# Task statement
Pictures stay out; print the rest of the listing below exactly as it stands.

# Extracted records
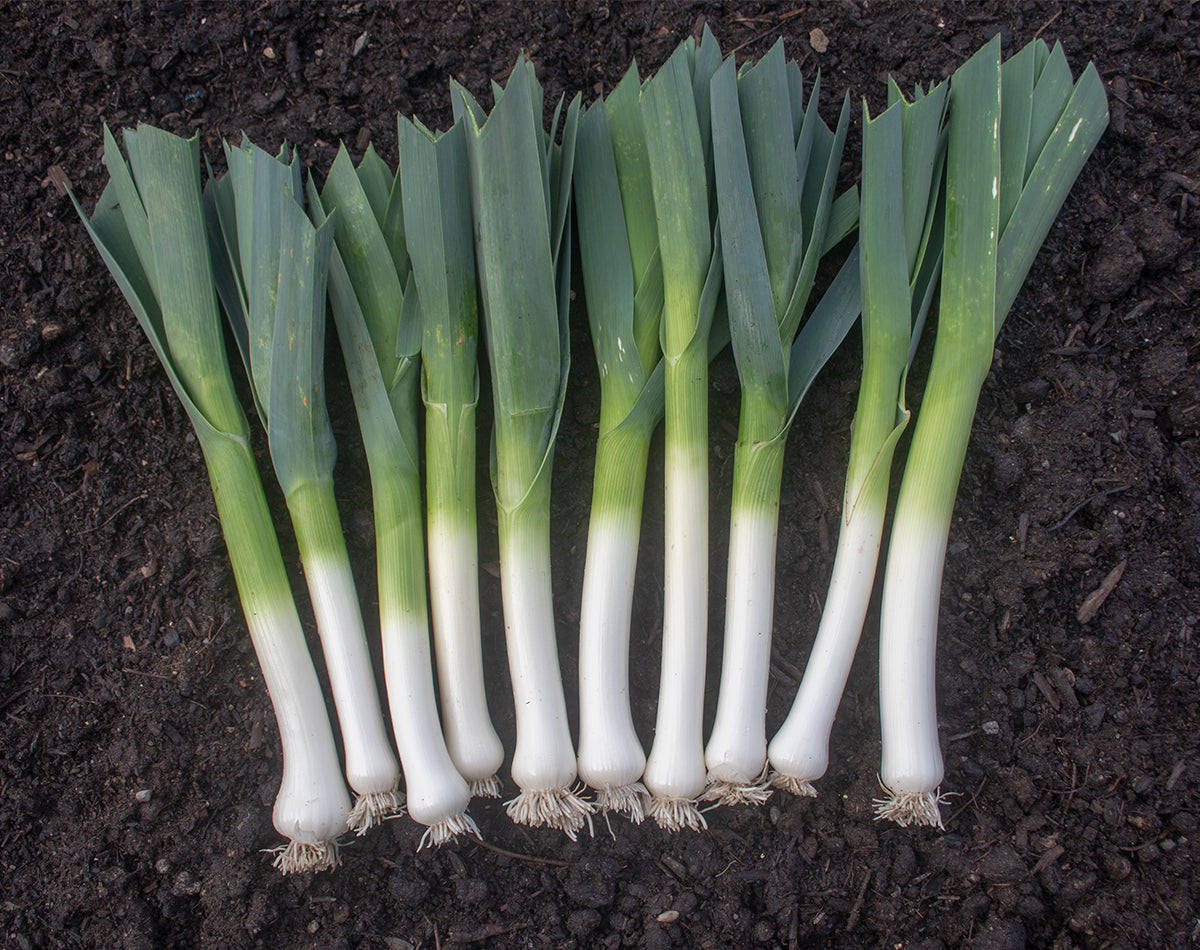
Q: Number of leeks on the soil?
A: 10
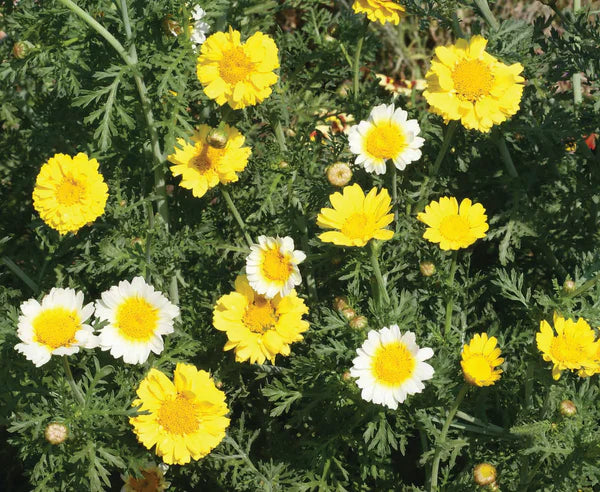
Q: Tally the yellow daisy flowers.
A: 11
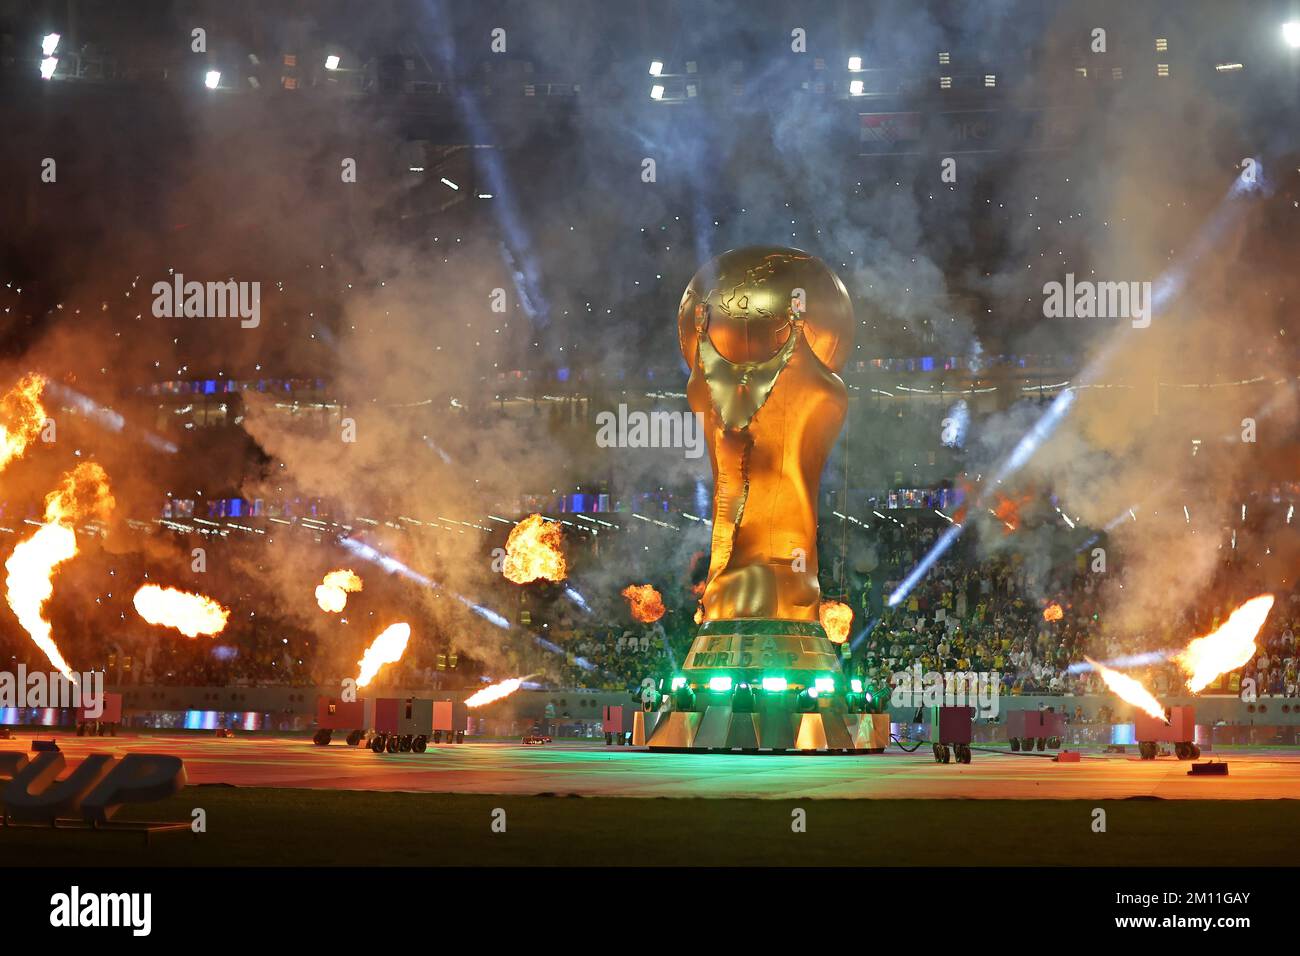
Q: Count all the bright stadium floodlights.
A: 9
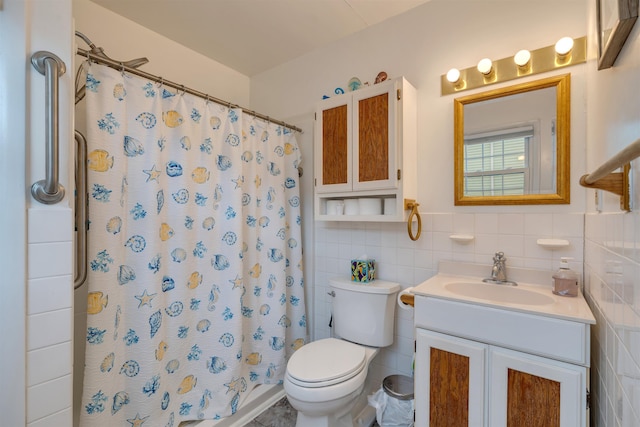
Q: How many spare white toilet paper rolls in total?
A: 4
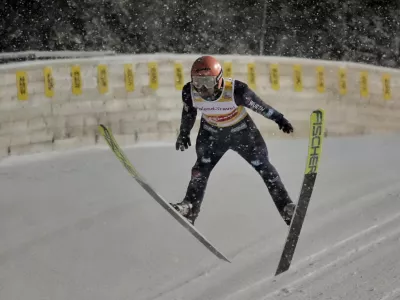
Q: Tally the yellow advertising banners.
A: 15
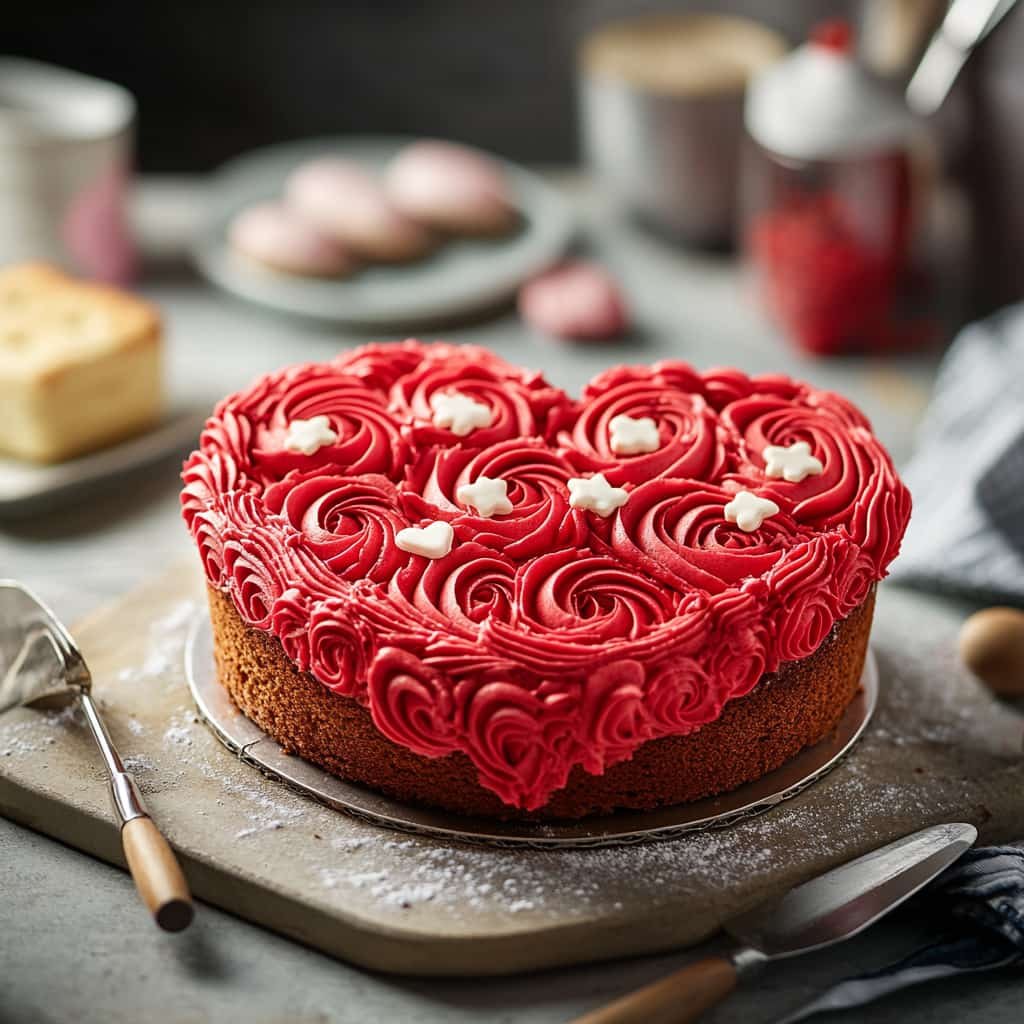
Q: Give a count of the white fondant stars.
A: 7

# Completed exercise
Q: Number of leeks on the soil?
A: 10
Q: Tally the yellow daisy flowers.
A: 11
Q: Count all the bright stadium floodlights.
A: 9
Q: How many spare white toilet paper rolls in total?
A: 4
Q: Tally the yellow advertising banners.
A: 15
Q: Give a count of the white fondant stars.
A: 7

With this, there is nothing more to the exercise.